Thursday, January 29, 2009

Bipartisan Translated Into Republican Speak = Zero

Paul Krugman doesn't mince words:

The House has passed the stimulus bill with not a single Republican vote.

Aren’t you glad that Obama watered it down and added ineffective tax cuts, so as to win bipartisan support?

As I already posted numerous times, there is no point in Obama reaching out to the quote other side unquote. There is no other side any more. There is only the American side. Congress needs to do what is right by America, not the lobbyists, not Wall Street, not the banks, not the oil industry, not the automobile industry, but everyday, ordinary Americans, like the 2.6 million that have lost jobs during the Bush Administration's tenure.
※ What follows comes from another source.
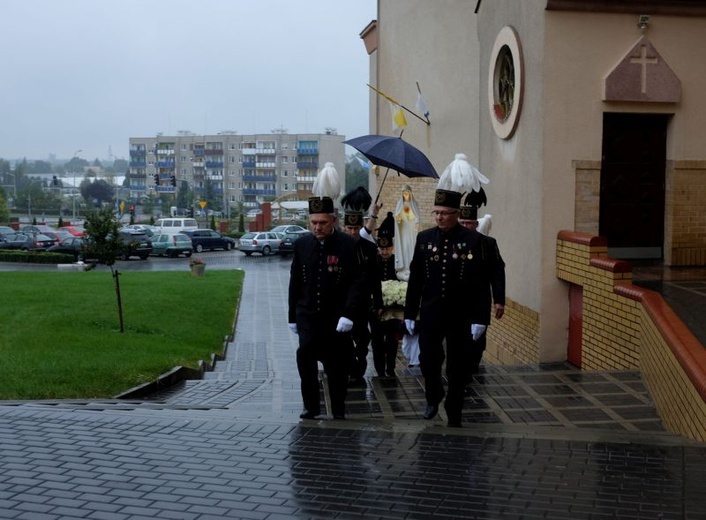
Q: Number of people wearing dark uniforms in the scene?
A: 5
Obama, listen up ... you heard the voice of the quote other side unquote. (crickets chirping). No more Mr. Nice Guy, ok?

Just a little bit more, courtesy of Steve Benen at The Washington Monthly:

President Obama went to great lengths to reach out to House Republicans, trying to get them to support an economic stimulus in the midst of an economic crisis. The president not only offered them more tax cuts than seemed necessary, he also acted swiftly to remove spending provisions -- family planning, National Mall renovations -- that they mocked.

The entire Republican caucus, we now know, balked anyway. Time's Mark Halperin, naturally, is blaming Obama. From this morning's appearance on MSNBC:

"This is a really bad sign for Barack Obama to try to change Washington.... He needs bipartisan solutions. They went for it and they came up with zero.... [This] does not bode well for a future that is supposed to be post-partisan. [...]
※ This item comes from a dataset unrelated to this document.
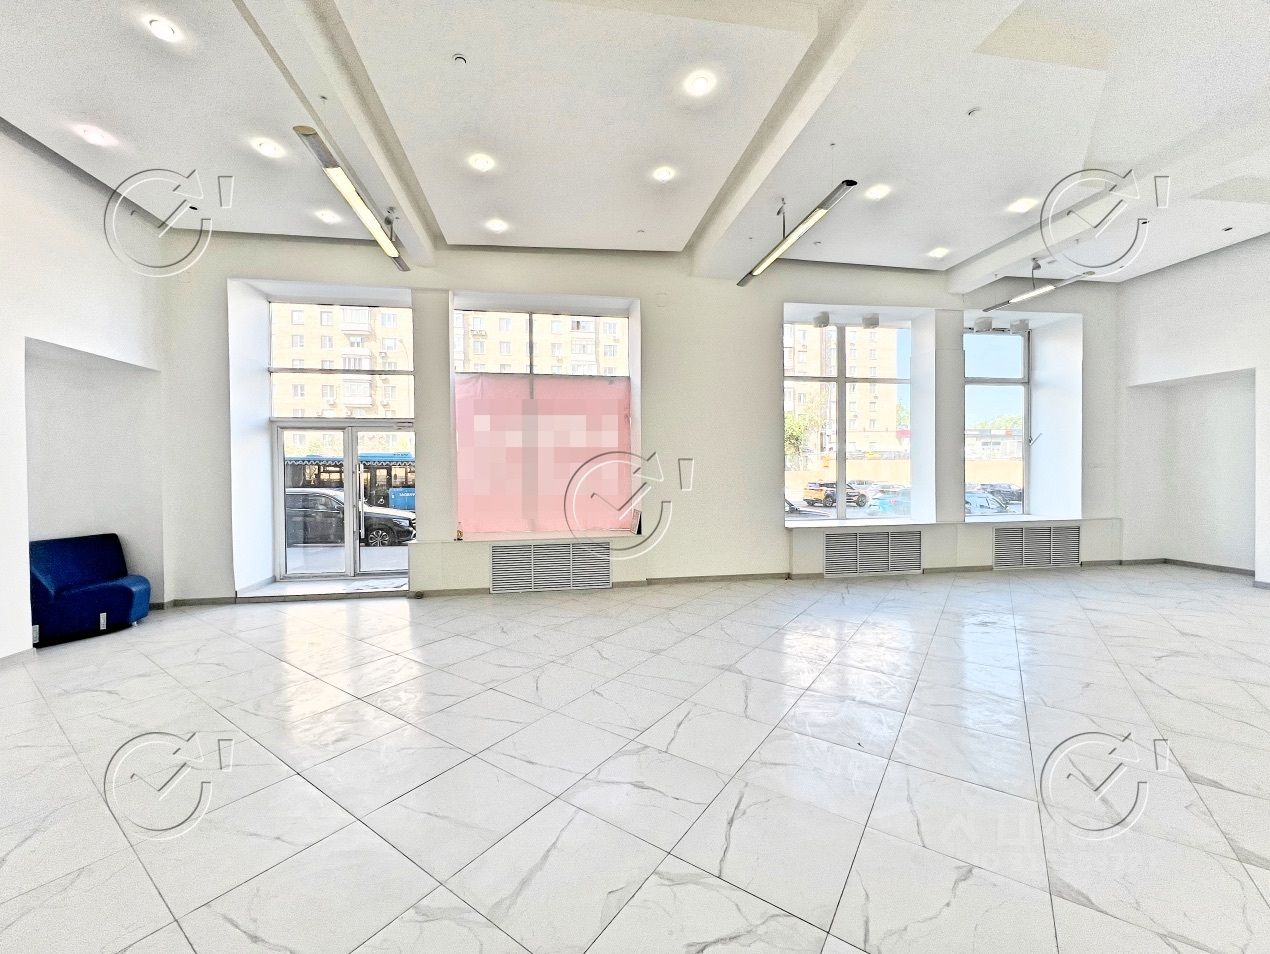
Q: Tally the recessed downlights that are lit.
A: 11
"[Obama] could have gone for centrist compromises. You can say to your own party, 'Sorry, some of you liberals aren't going to like it, but I am going to change this legislation radically to get a big centrist majority rather than an all-Democratic vote.' He chose not to do that, that's the exact path that George Bush took for most of his presidency with disastrous consequences for bipartisanship and solving big problems."



It's hard to overstate how foolish this analysis is.

Halperin believes, for reasons that are unclear, that the paramount goal was to win the support of lawmakers who were wrong and who were advocating bad ideas. It's not about what works, or what would actually improve the economy in the midst of a serious recession. What really matters is "bipartisan solutions." Why? Because Mark Halperin says so. Merit be damned -- if Democrats liked the legislation and Republicans didn't, it's necessarily flawed.

In our reality, Obama did make "centrist compromises," and liberals in the Democratic Party didn't like it. Obama did the opposite of Bush's style of governing -- he engaged the congressional minority, listened to their ideas, and weakened his own bill to garner a larger majority. House Republicans insisted on a worse bill, Democrats wouldn't give them one, so the GOP voted against it. Halperin inexplicably believes that's Obama's fault.

I'm trying to wrap my head around Halperin's logic here. By his reasoning, the only appropriate thing for Obama to do was let Republicans -- who failed at governing, and who've been rejected by voters -- shape the bill, addressing the crisis they helped create. If the far-right House GOP caucus was unsatisfied, it was Obama's responsibility to make them happy. Why? Because Mark Halperin says so.



Like I said, just ignore the losers and let them play amongst themselves. The American public will vote more of them out, in droves, in 2010.